• DIRECTIONS:
Return the entries that follow exactly, with no images.

• SOURCE INFORMATION:
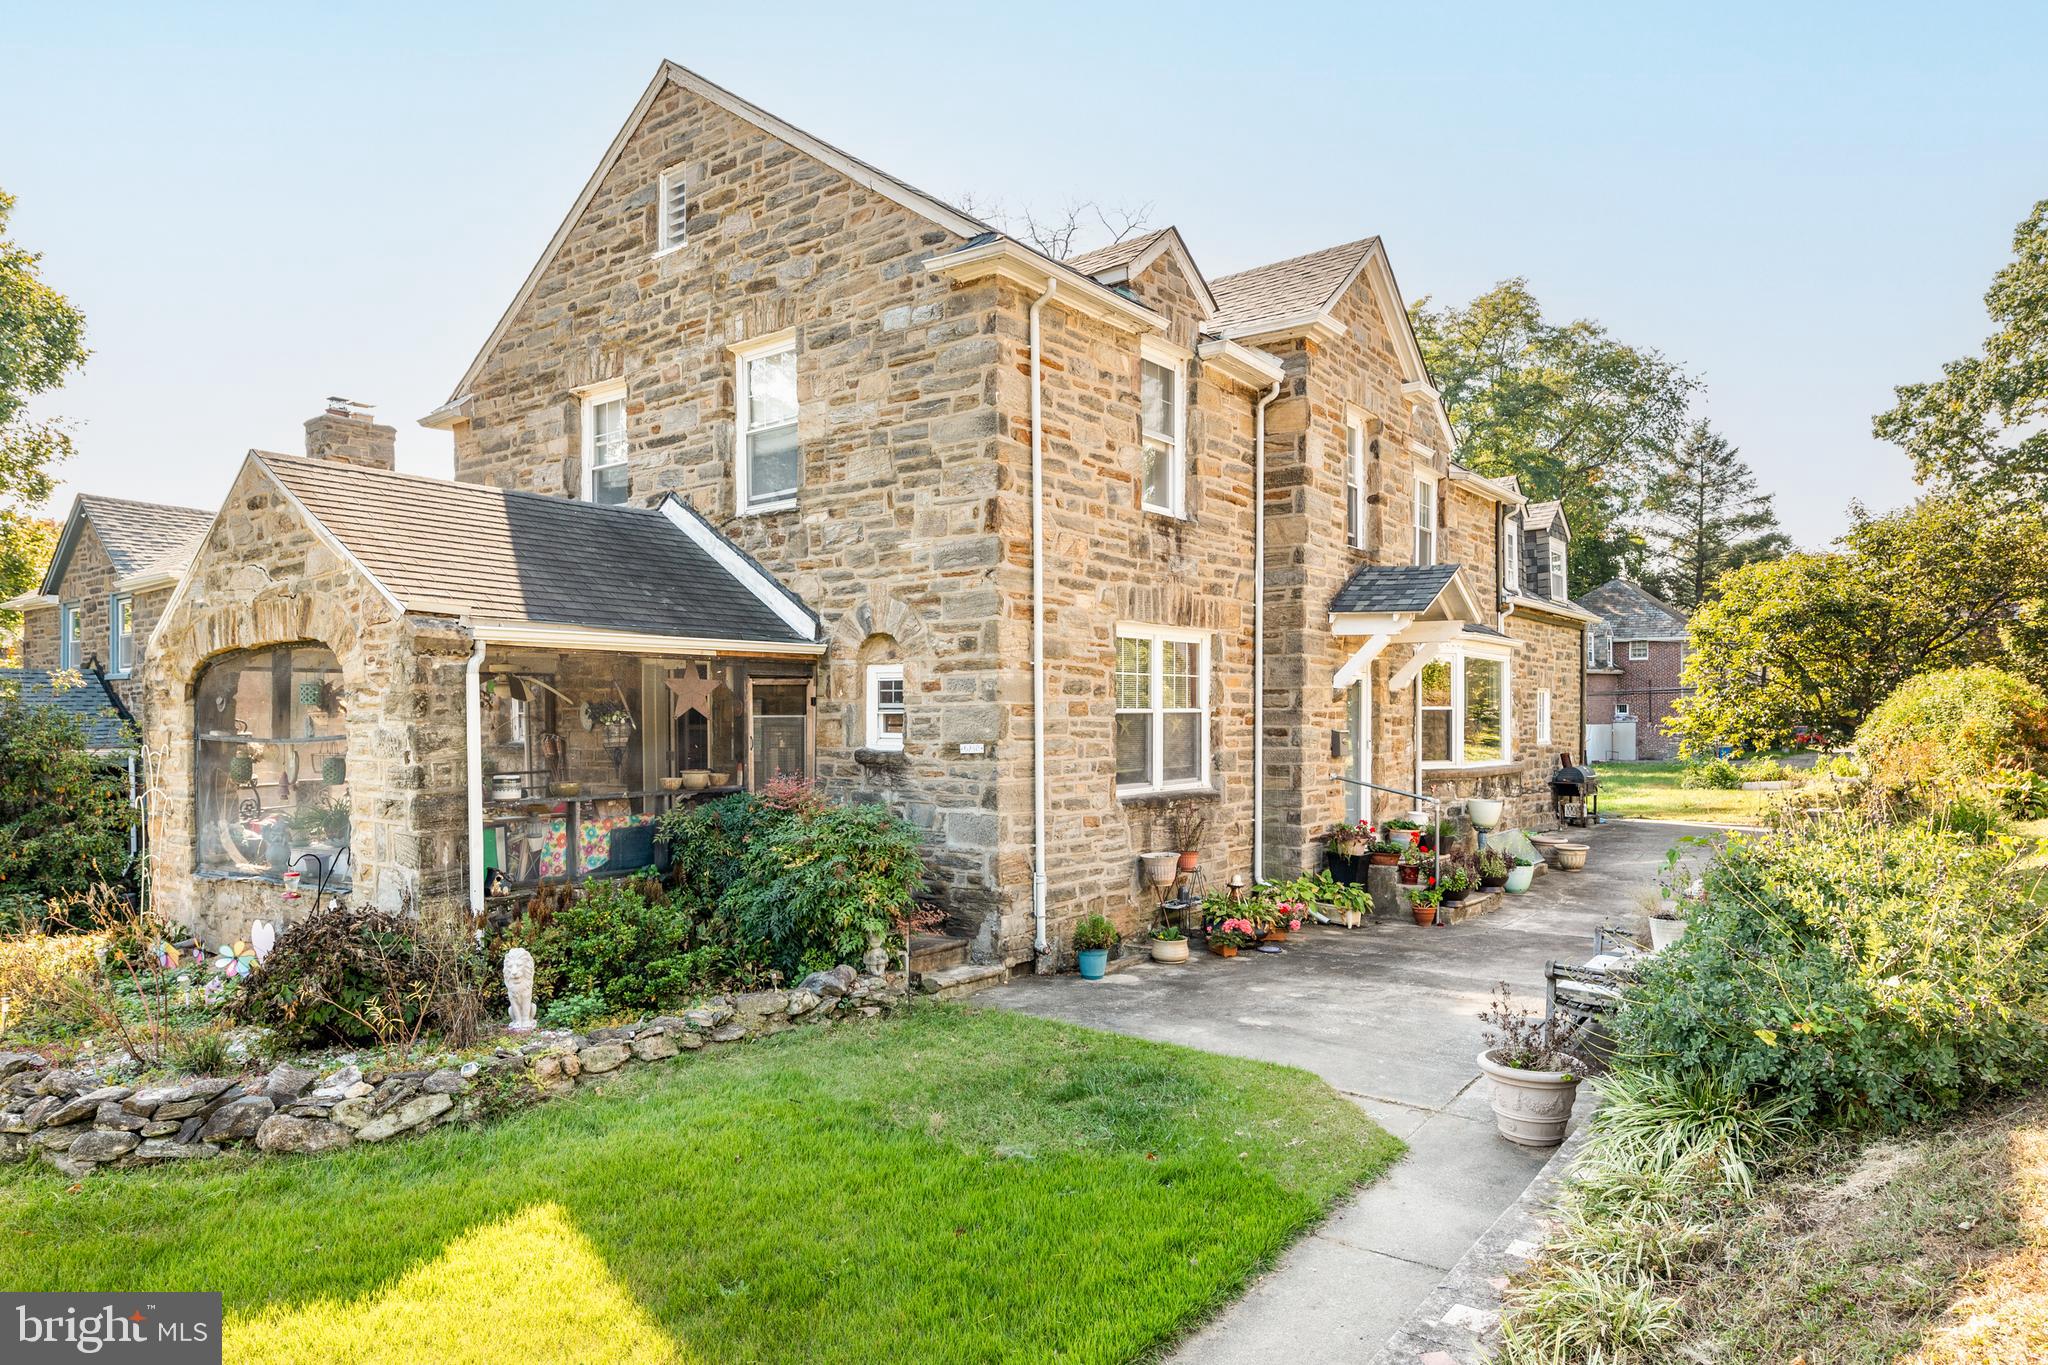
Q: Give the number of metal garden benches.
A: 1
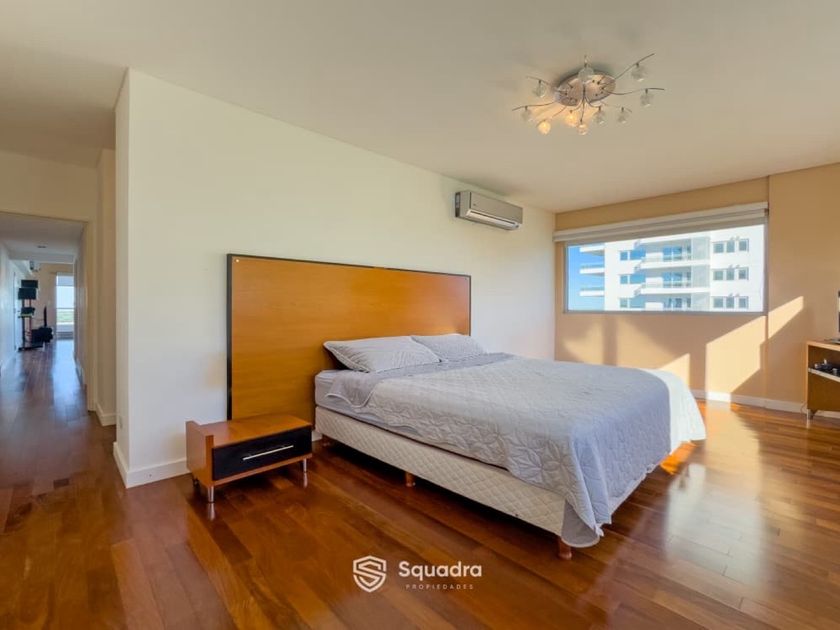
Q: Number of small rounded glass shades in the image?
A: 10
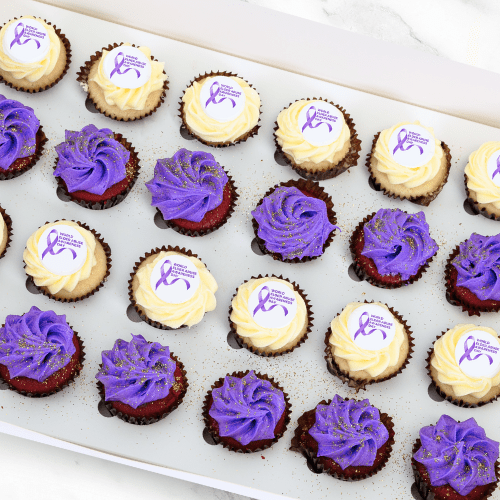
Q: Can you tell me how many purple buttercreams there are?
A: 11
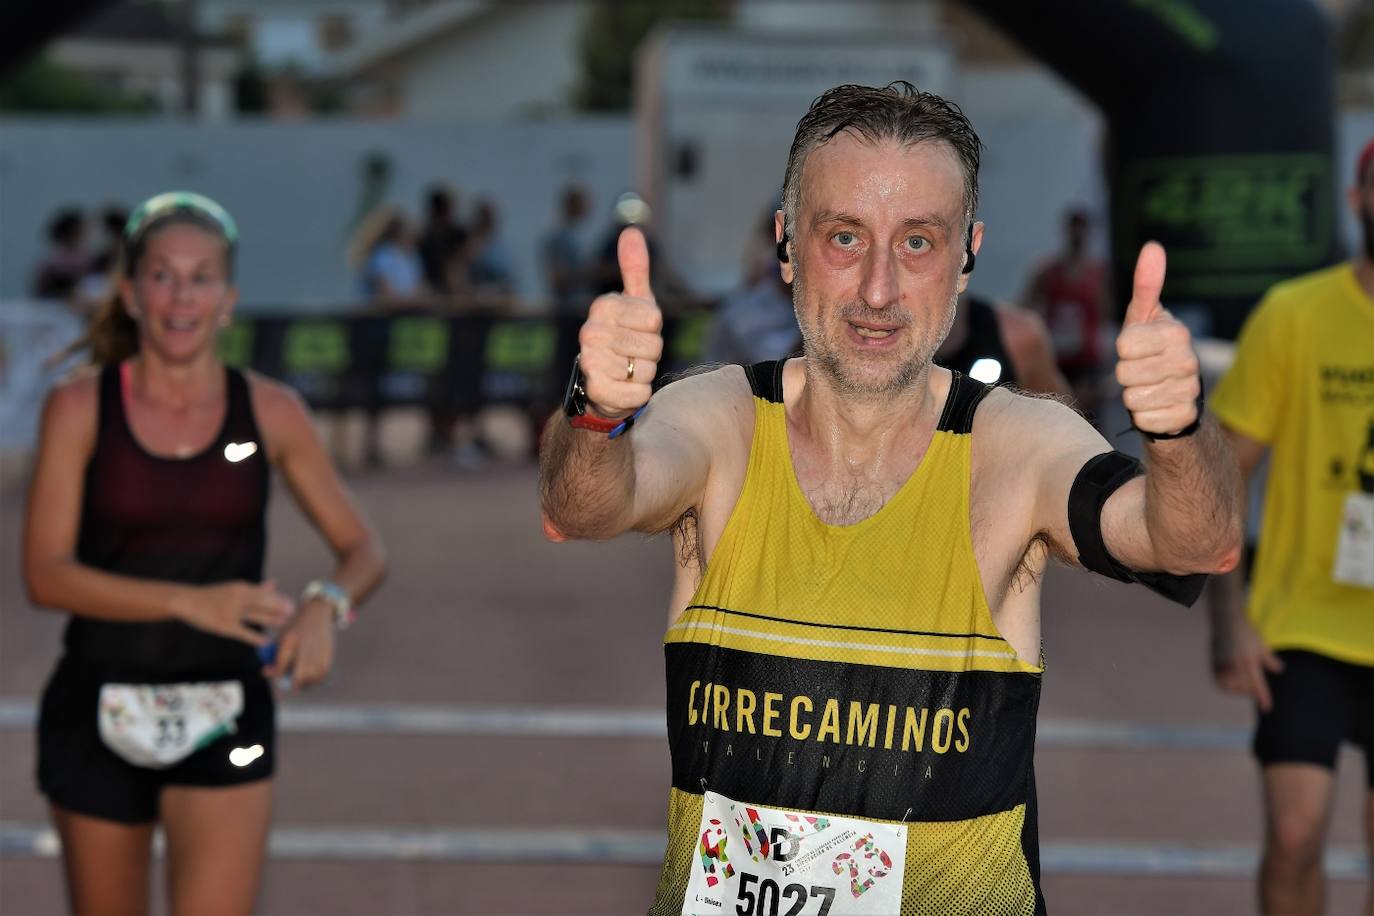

• SOLUTION TO THIS PROBLEM:
Q: Give the number of metal garden benches.
A: 1
Q: Number of small rounded glass shades in the image?
A: 10
Q: Can you tell me how many purple buttercreams there are?
A: 11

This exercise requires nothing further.